── THE RECORDS

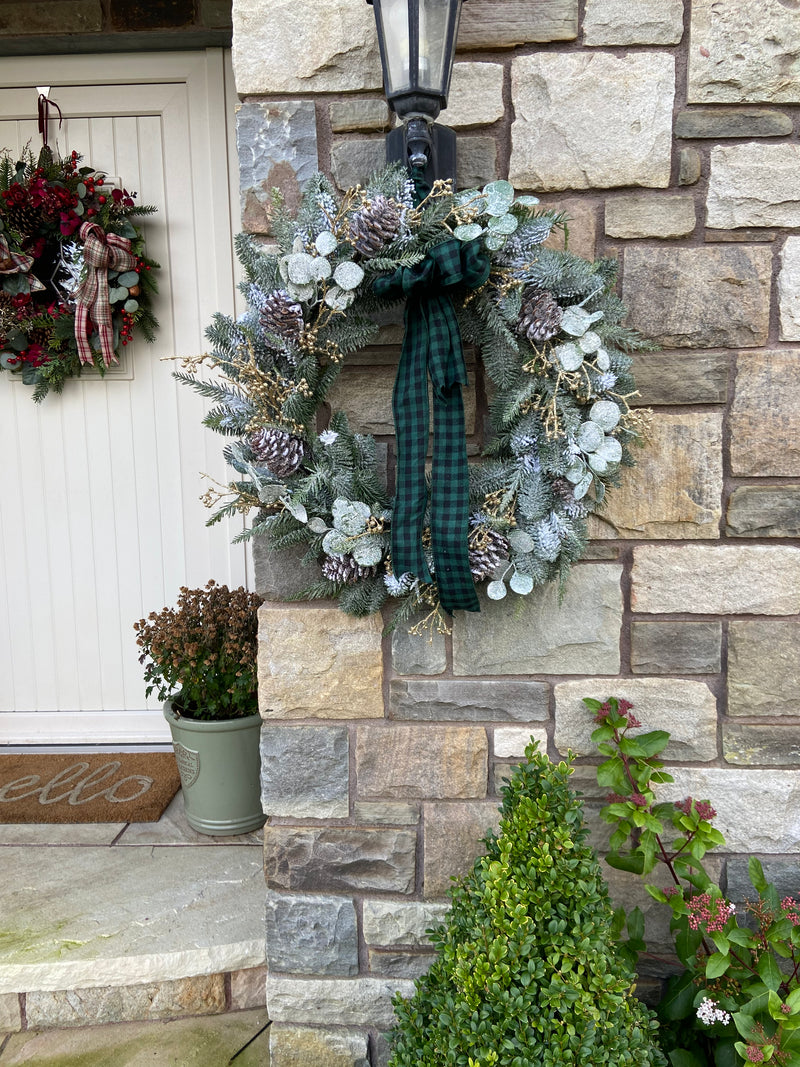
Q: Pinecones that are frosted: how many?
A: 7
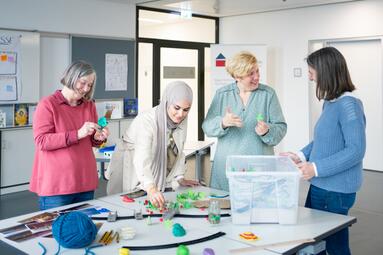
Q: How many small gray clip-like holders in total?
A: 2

────
── THE RECORDS

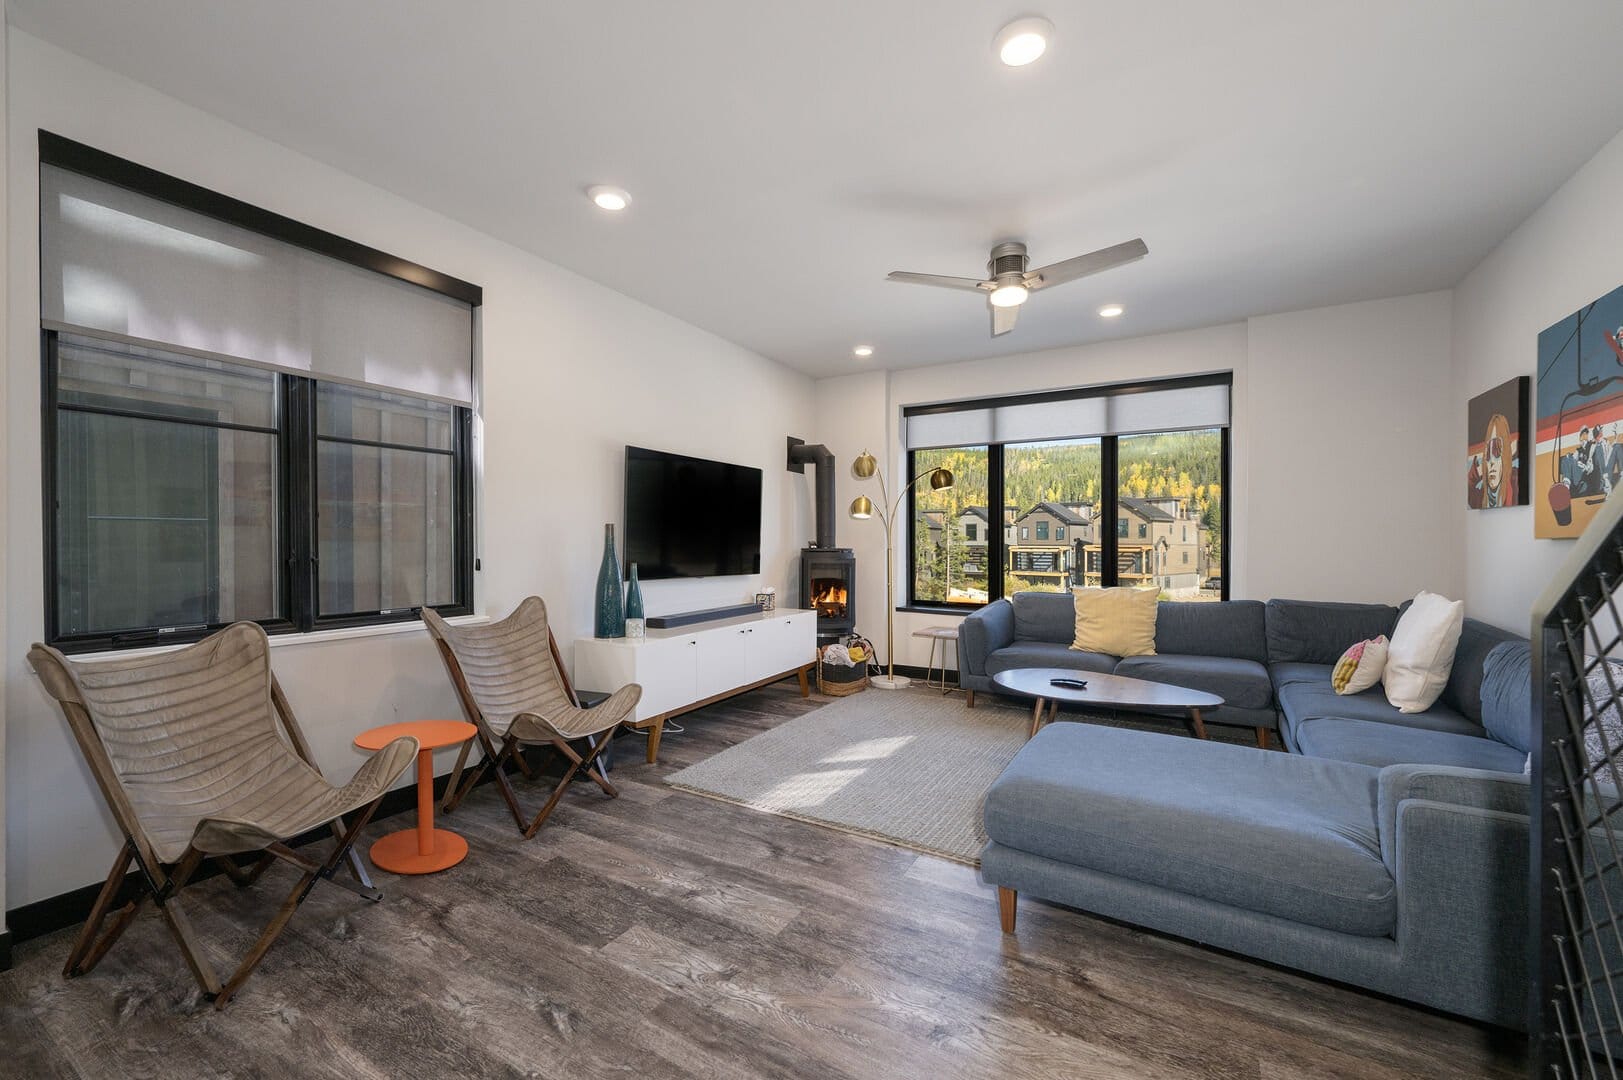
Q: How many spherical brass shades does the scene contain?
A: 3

────

WORK ORDER:
What lines above mention "many"? Copy each one.

ANSWER SECTION:
Q: Pinecones that are frosted: how many?
Q: How many small gray clip-like holders in total?
Q: How many spherical brass shades does the scene contain?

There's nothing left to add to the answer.